Data to use.
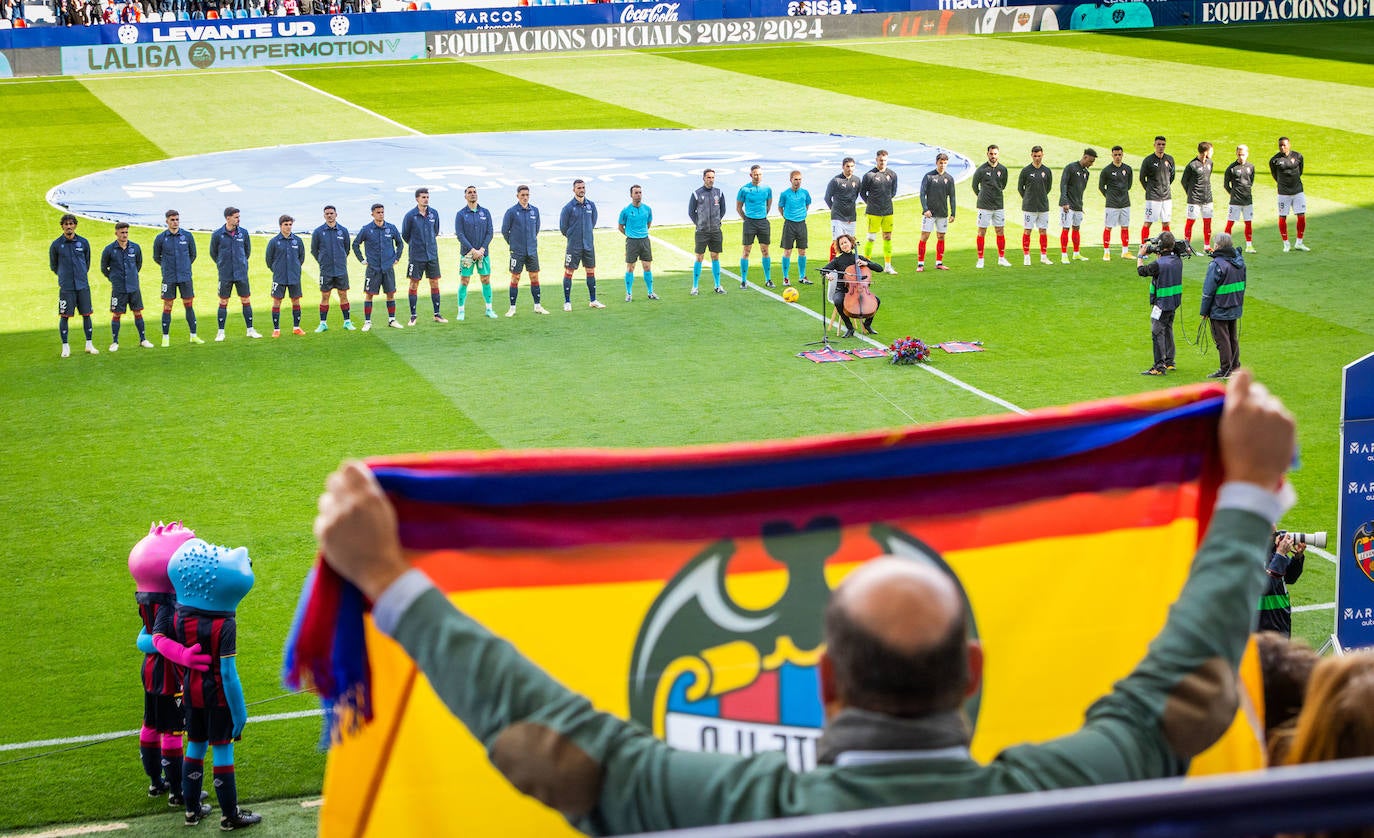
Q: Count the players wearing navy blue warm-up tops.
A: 11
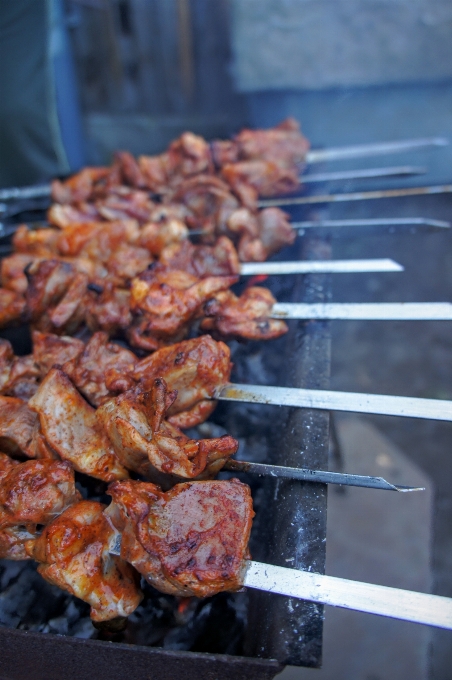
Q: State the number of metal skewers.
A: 9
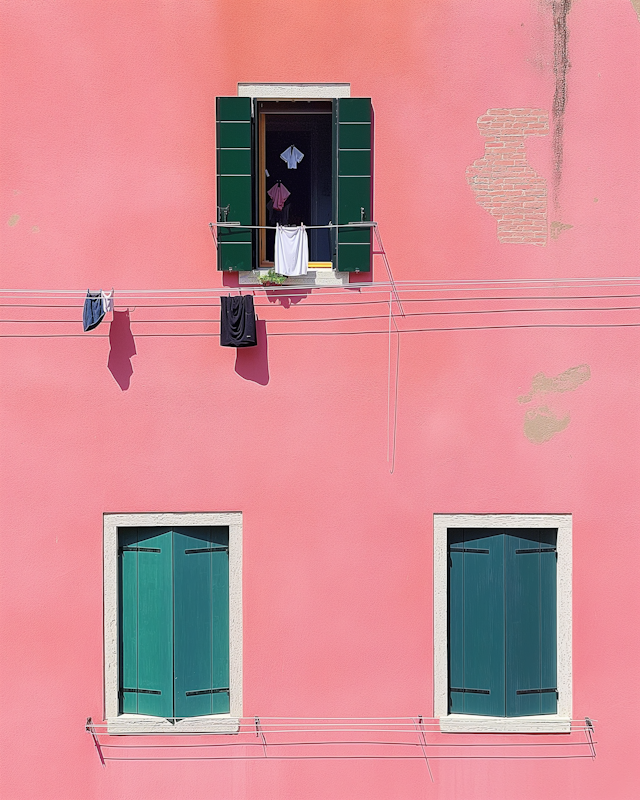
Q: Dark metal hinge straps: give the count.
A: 8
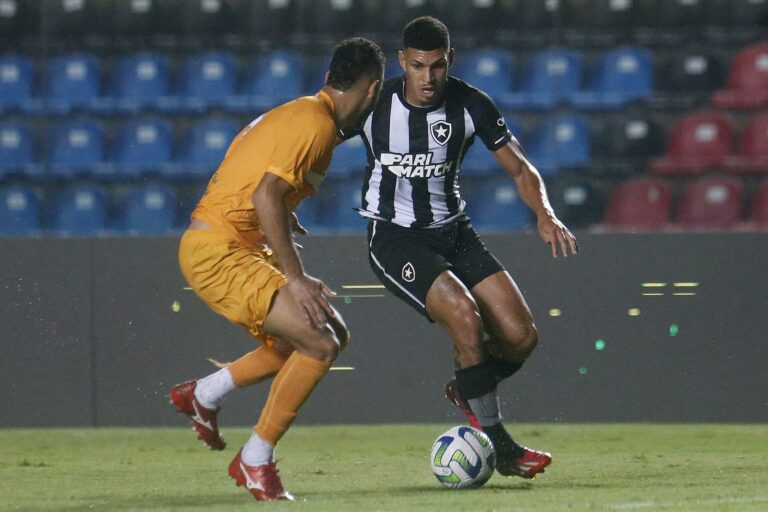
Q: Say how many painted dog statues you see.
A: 0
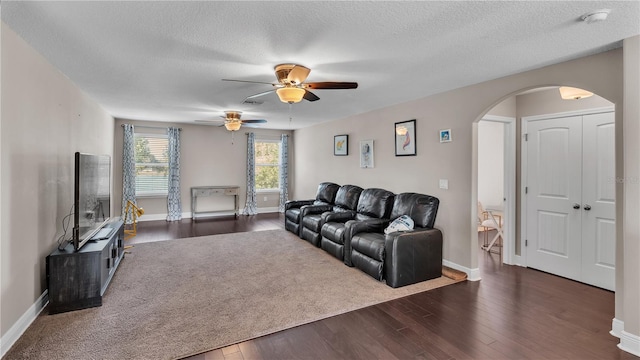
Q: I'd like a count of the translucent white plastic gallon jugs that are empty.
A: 0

Exercise prompt. Exactly repeat the data above; the pictures do not belong in your copy.

Exercise response.
Q: Count the players wearing navy blue warm-up tops.
A: 11
Q: State the number of metal skewers.
A: 9
Q: Dark metal hinge straps: give the count.
A: 8
Q: Say how many painted dog statues you see.
A: 0
Q: I'd like a count of the translucent white plastic gallon jugs that are empty.
A: 0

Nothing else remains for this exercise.